Histoire - Ces Bayeusains qui ont résisté

Dès 1940, les premiers réseaux de résistance s’organisent en France. À Bayeux et dans le Bessin, zone envisagée pour un débarquement militaire, le travail de renseignement est particulièrement important. Au péril de leur vie, certains habitants se sont mobilisés pour lutter contre l’ennemi.

Germaine LIMEUL et Julia PICOT, « Les Colombes de la Tour »
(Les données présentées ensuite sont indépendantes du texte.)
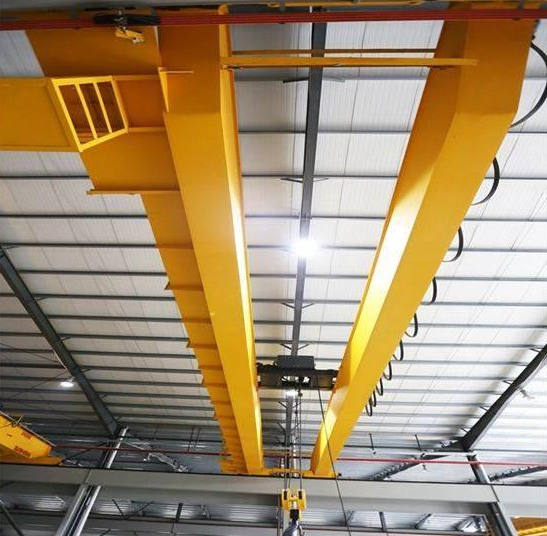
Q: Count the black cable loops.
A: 10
Germaine Limeul et Julia Picot, respectivement âgées de 35 et 41 ans en juin 1944, étaient institutrices à l’école La Poterie. D’abord affiliées au réseau Alliance, elles rejoignent l’OCM* en novembre 1943 après que la Gestapo a démantelé leur premier groupe. Elles font d'ailleurs partie des rares résistants locaux qui échappent aux arrestations qui touchent Alliance. Pour l'OCM, elles poursuivent leurs missions de renseignement. L’Hôtel du Gouverneur où elles résident – hôtel particulier de la rue Bourbesneur doté d’une tour extérieure – sert de « boîte aux lettres » au réseau : elles y centralisent les informations collectées sur le territoire avant de les faire remonter à leurs supérieurs situés à Caen. La radio du réseau - par l'intermédiaire du capitaine Ferdinand Rodriguez-Redington, nom de code "Pie" - émet également depuis la tour. Leur adresse, couplée à leur activité, leur valut le surnom de « Colombes de la Tour ».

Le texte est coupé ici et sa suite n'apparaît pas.